Work instructions →
Return the whole listing, line for line, without the pictures in it.

Supplied records →
-- Opening Marker --
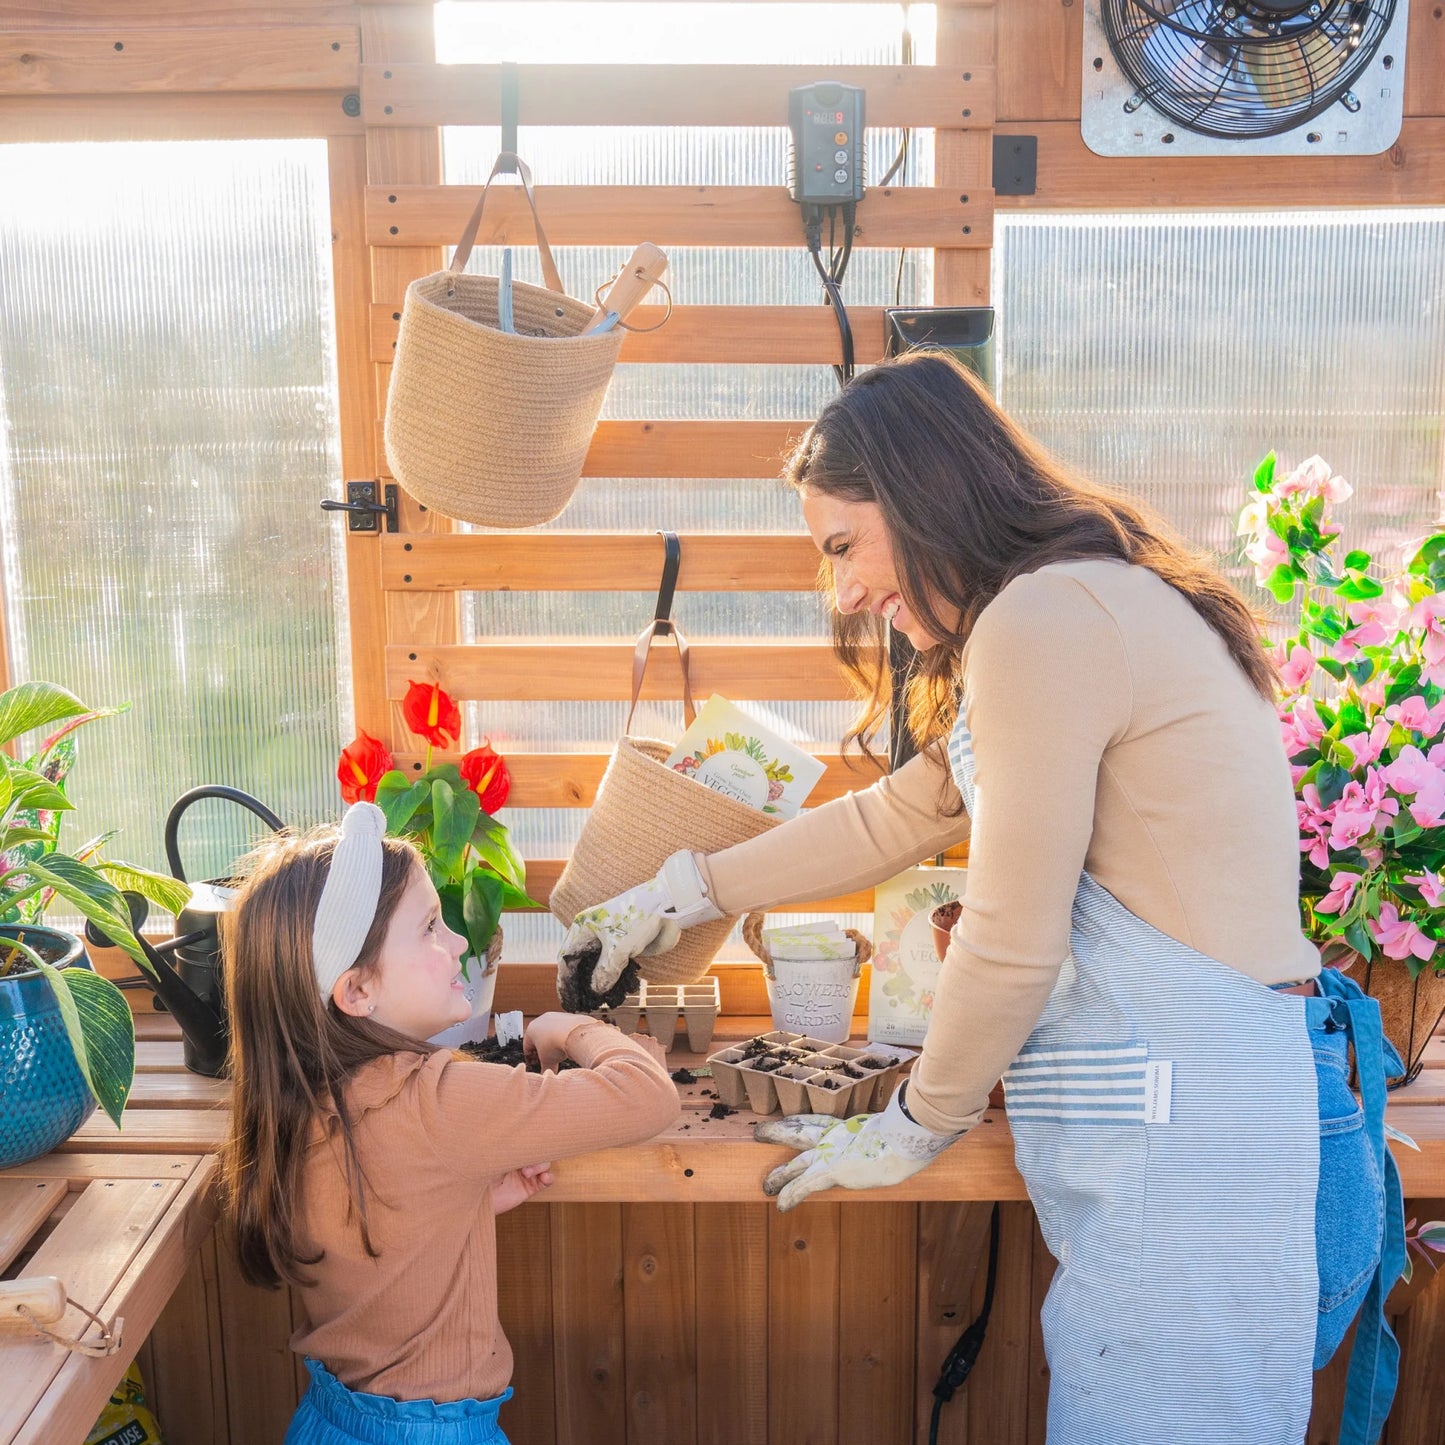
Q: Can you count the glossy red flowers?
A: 3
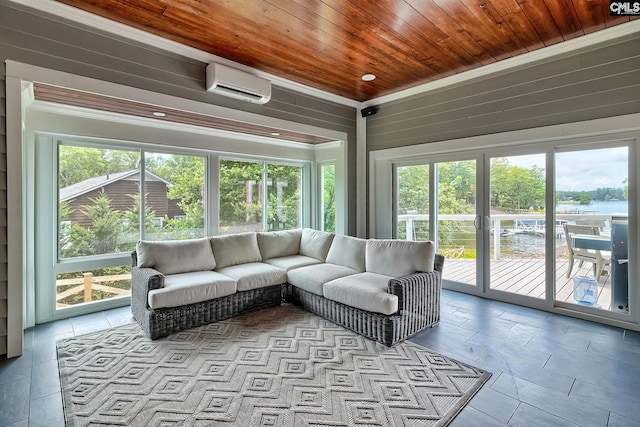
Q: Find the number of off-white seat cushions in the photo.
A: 5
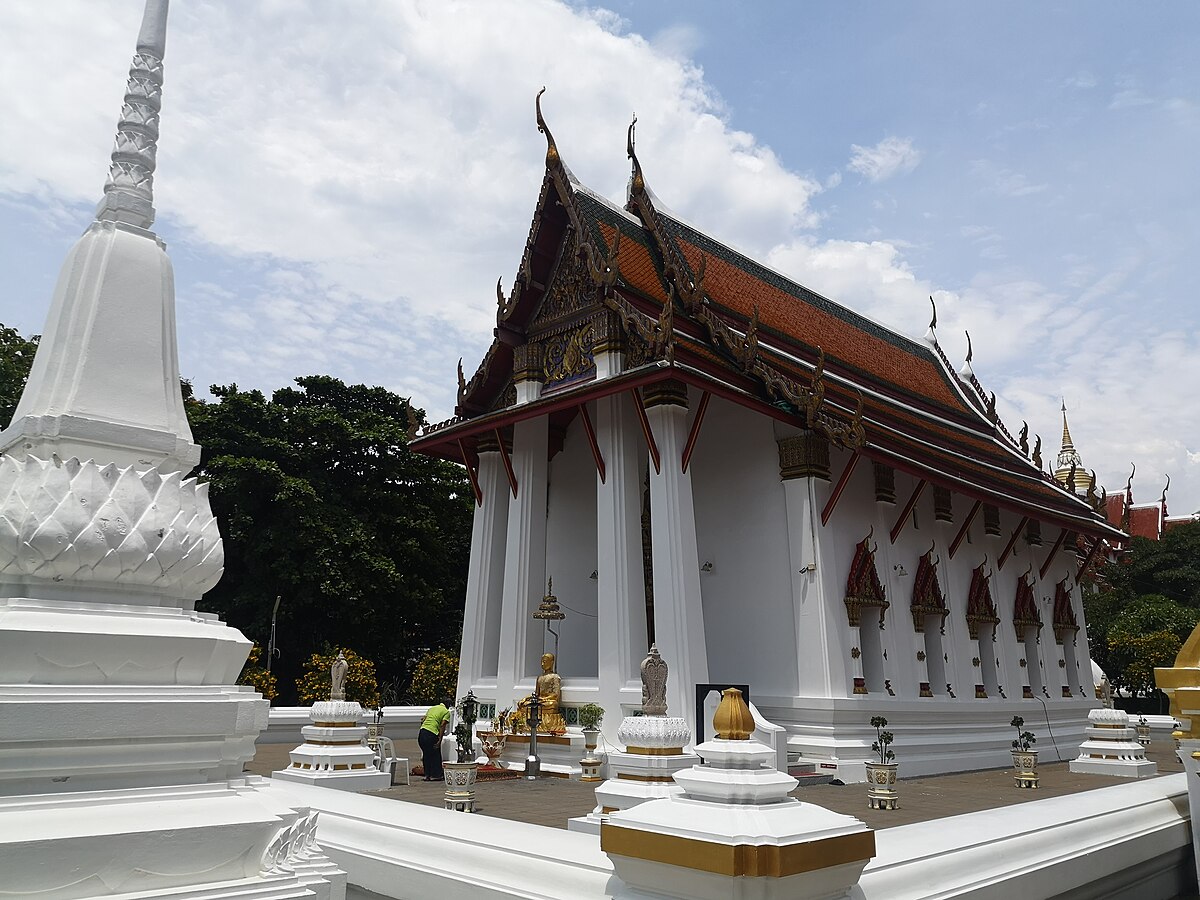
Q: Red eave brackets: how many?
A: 11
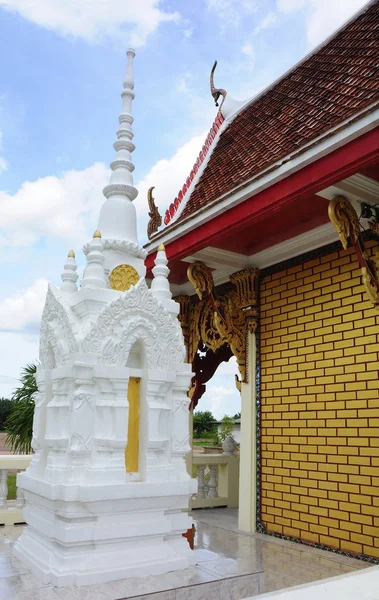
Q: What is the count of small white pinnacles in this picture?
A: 3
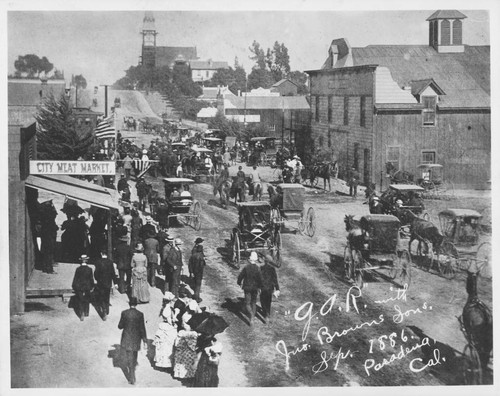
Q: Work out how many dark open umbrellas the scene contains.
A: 1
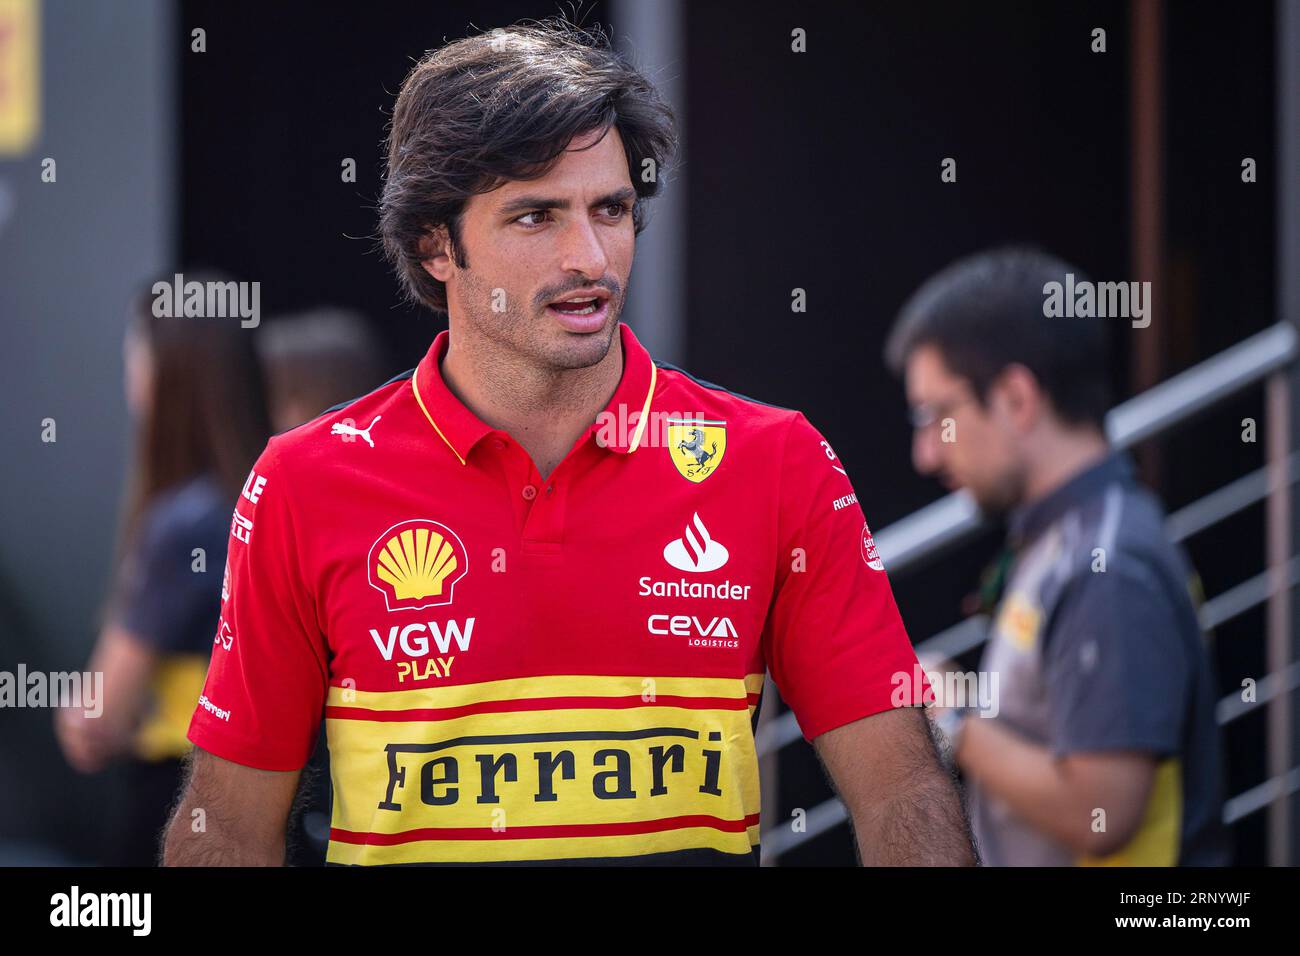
-- Closing Marker --
Reply →
Q: Can you count the glossy red flowers?
A: 3
Q: Find the number of off-white seat cushions in the photo.
A: 5
Q: Red eave brackets: how many?
A: 11
Q: What is the count of small white pinnacles in this picture?
A: 3
Q: Work out how many dark open umbrellas the scene contains.
A: 1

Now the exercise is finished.